Photomicrographs showing meibomian gland keratinous cysts. (Top left) Full-thickness eyelid resection (Patient 5) containing two adjacent intratarsal keratinous cysts. On the bottom left, note the uninflamed scarred tarsus devoid of Meibomian ducts and acini. The surviving Meibomian acini near the eyelid margin and next to the smaller cyst fail to exhibit squamous metaplasia (hematoxylin and eosin, ×40 magnification). (Top right) The larger cyst (Patient 5) displays trichilemmal keratinization without keratohyalin granular or cuticular layers. Hematoxylinophilic granular material is prominent within the intracavitary compactions of anuclear keratin. The outer inset demonstrates collections of bacteria; the inner inset reveals the presence of calcium. Prussian blue staining failed to reveal iron. A Meibomian secretory acinus with an inconspicuous outer basal germinal cell layer is present on the bottom right and shows preservation of centrally located, well-differentiated sebocytes without any evidence of squamous metaplasia (hematoxylin and eosin, ×100 magnification). (Middle left) Two levels through a single cyst (Patient 1). The component on the upper left includes a segment of the tarsus with embedded Meibomian glands displaying central lipidization (hematoxylin and eosin, ×30 magnification). (Middle right) The wall of the cyst is composed of poorly vascularized, tightly woven bundles of tarsal collagen without inflammation (Patient 1). The epithelial lining is undulating and the keratin in the cyst is string-like and loose. The inset highlights a delaminating inner cuticular layer surmounting the crenulated squamous epithelium that lacks a keratohyalin granular layer. Intracavitary string-like keratin has accumulated (hematoxylin and eosin, ×100 magnification; inset, ×400 magnification). (Bottom left) Collapsed serpiginous cyst (Patient 6) with a prominent epithelial lining and a thick, uninflamed fibrous wall (hematoxylin and eosin, ×40 magnification). (Bottom right) The epithelial lining is composed of 4 to 5 layers of corrugated squamous epithelium.

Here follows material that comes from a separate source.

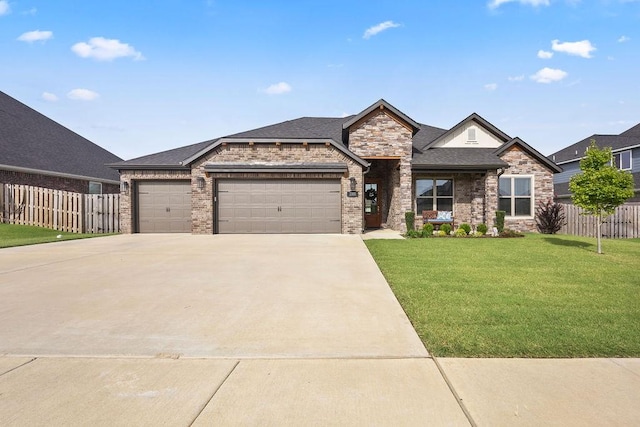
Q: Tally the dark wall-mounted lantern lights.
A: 3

Note the string-like, deeply eosinophilic keratin strands in the lumen. The fibrous wall is constituted by tarsal collagen. The inset discloses the thick keratin strands that have shed from the cuticle of the epithelial lining (hematoxylin and eosin, ×100 magnification; inset, ×400 magnification).

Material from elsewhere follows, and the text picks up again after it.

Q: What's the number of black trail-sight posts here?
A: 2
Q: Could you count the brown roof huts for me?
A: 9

The other 5 specimens of the locally excised lesions showed remarkably similar histopathologic findings. If the cyst protruded anteriorly into the eyelid skin, it was still clearly attached to a portion of excised tarsus ( Figure 2 , Middle left). The 5 locally excised cysts exhibited poorly vascularized, thick collagenous walls ( Figure 2 , Middle right, Bottom left and right). No focal collections of mononuclear inflammatory cells or hemosiderin-laden macrophages were observed in the pericystic dense connective tissue. The epithelial linings were composed of squamous cells without keratohyalin granules or intermixed goblet or sebaceous cells ( Figure 2 , Middle right and Bottom right). The innermost cells were thrown into undulations or corrugations (crenulations) with an intensely eosinophilic cuticular layer bordering the lumen. The cuticle diffusely desquamated into the lumen as needle-like or string-like refractile, loose, anuclear, keratinous structures ( Figure 2 , Middle right, inset and Bottom right, inset), rather than resembling the more loosely woven keratin typical of epidermal cysts. Atrophic Meibomian sebaceous glands were found in the vicinity of the cysts in 2 specimens. One specimen of a subtotally removed cyst that was obtained via a transconjunctival approach caused some initial interpretive confusion. The conjunctival surface was covered by shaggy, nonkeratinizing epithelium that eventually was demonstrated to possess goblet cells by means of Alcian blue staining. It was distinguished readily from a nearby portion of the cyst’s lining, which exhibited larger cohesive eosinophilic squamous cells with undulations, an inner cuticular layer, and the absence of goblet cells.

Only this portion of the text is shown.